The DTSA provides two new protections to owners of trade secrets: A court may require affirmative actions to protect a trade secret, and in criminal proceedings, the court may not authorize or direct the disclosure of any information the owner says is a trade secret unless the court allows the owner the opportunity to file a submission under seal that describes the interest of the owner in keeping the information confidential.

Many counsel are seeking to extend those protections to e-discovery.
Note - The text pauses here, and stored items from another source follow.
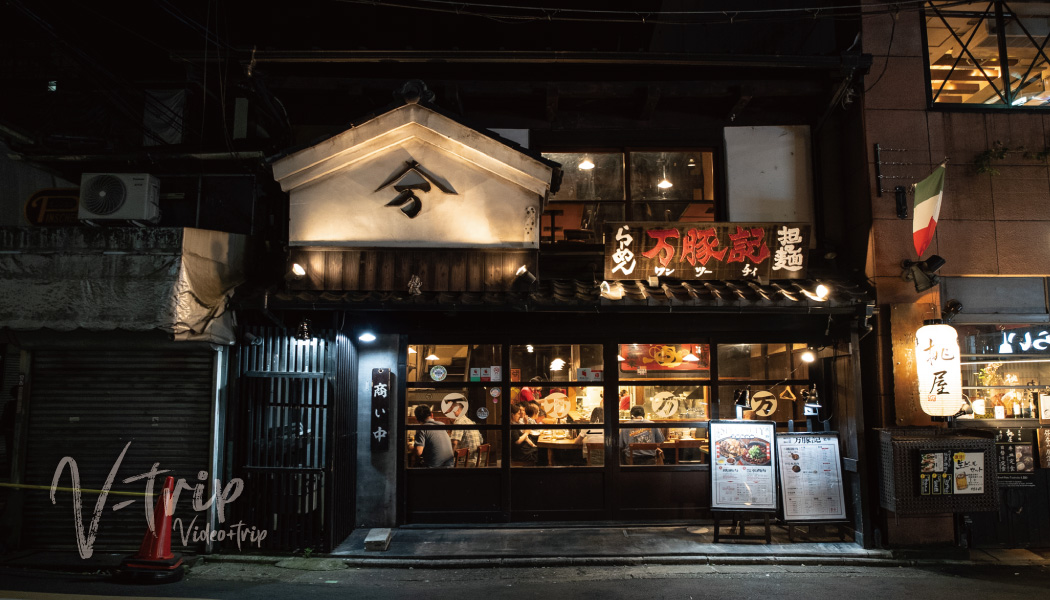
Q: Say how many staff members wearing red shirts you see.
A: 2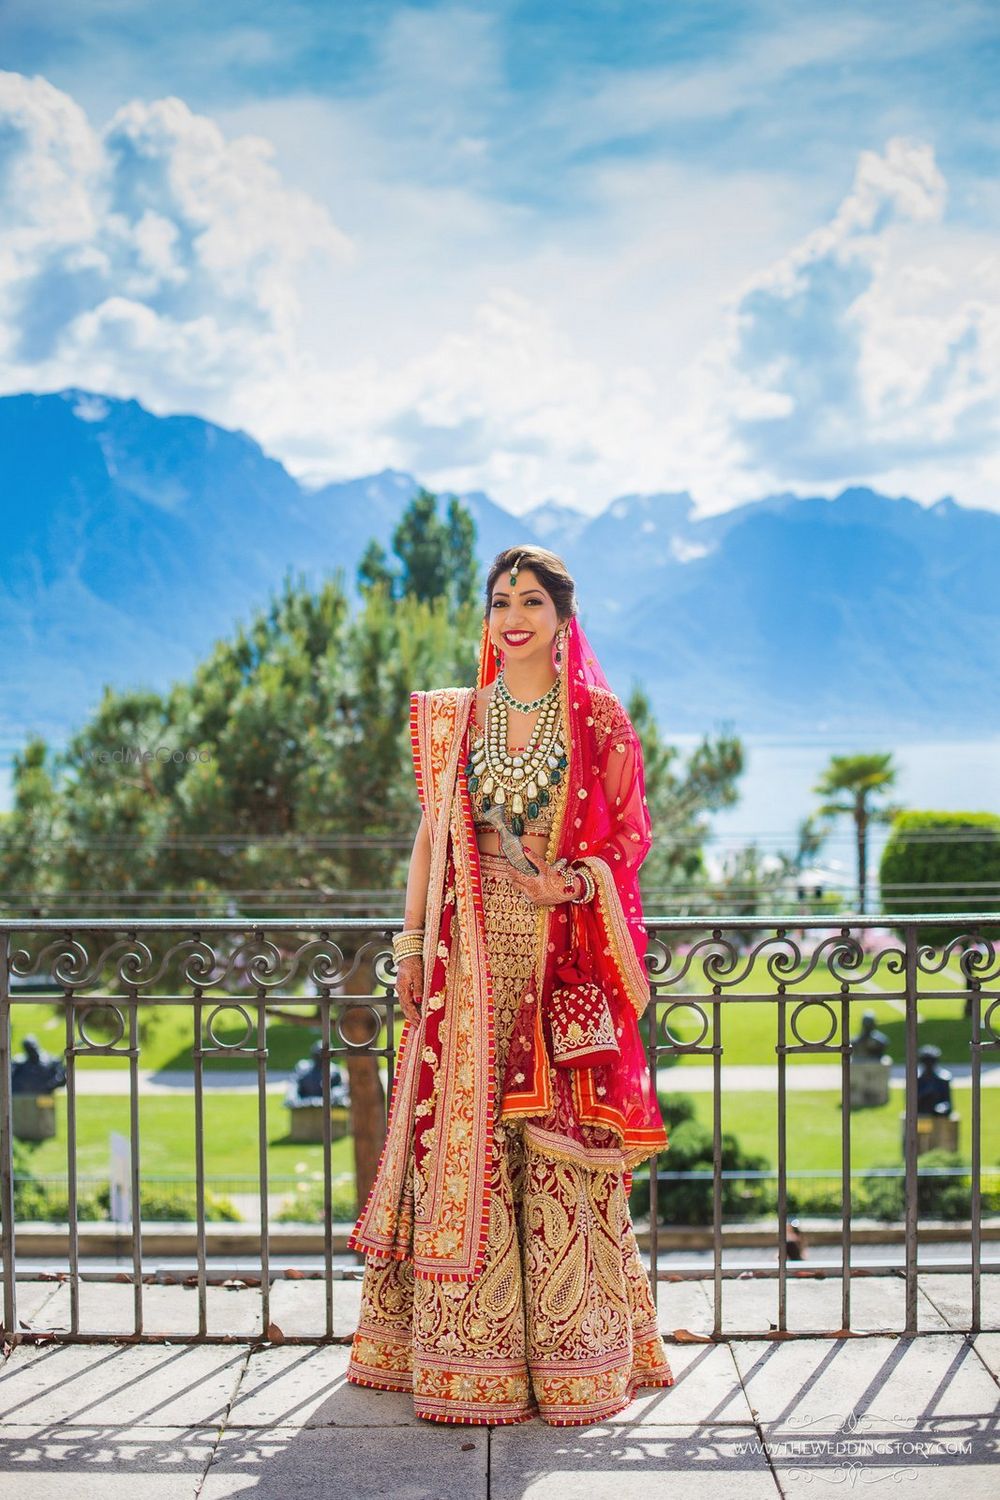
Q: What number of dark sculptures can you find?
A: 4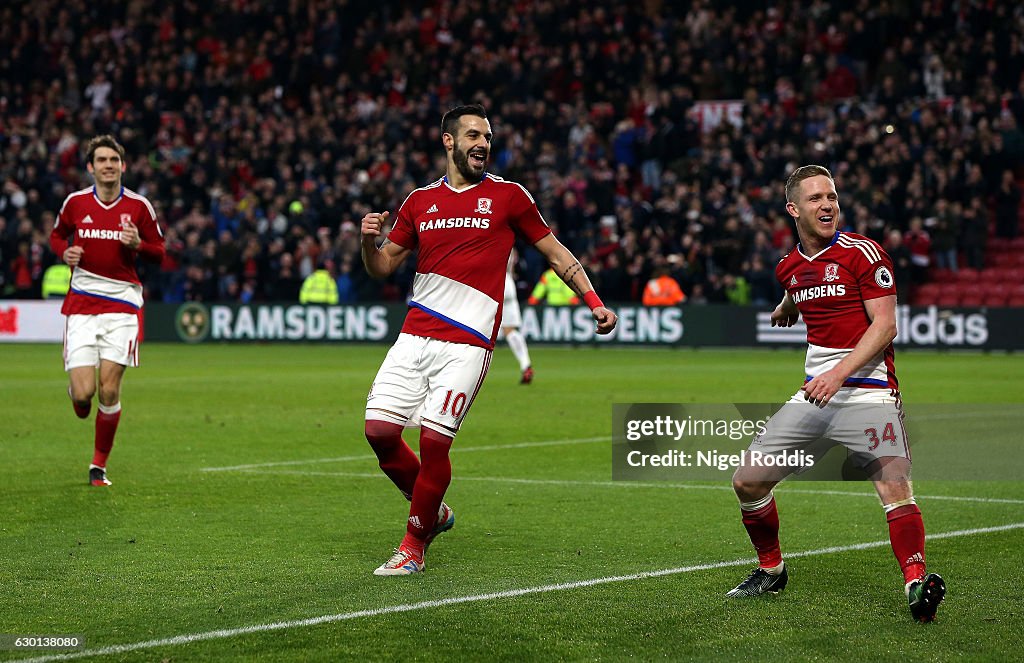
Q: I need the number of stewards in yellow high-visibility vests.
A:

To further encourage secrecy, Stanton said, “We are advising clients to consider hosting it themselves, and allowing it to be inspected rather than producing and losing control to a third party.”

During e-discovery, increasingly the standard protective order “[takes] on more rigorous requirements, including notifications of any type of cyber intrusion or unauthorized access, and detailed requirements on what kind of systems will be used, with what sorts of security protections, to host trade-secret data,” he added.

Another key question is whether the protection of trade secrets in litigation should be the subject of new rule making.

“Although courts had no difficulty imposing onerous and costly e-discovery requirements on producing parties, they seem in general less willing to impose the same requirements on requesting parties,” Stanton said. “Companies spend millions of dollars on cybersecurity. In an era where their opponents are prime hacking targets, they have every right to expect a comparable level of protection, and without rules making this a requirement, courts will adopt disparate approaches and leave parties, who are already defending their trade secrets, that much more exposed.”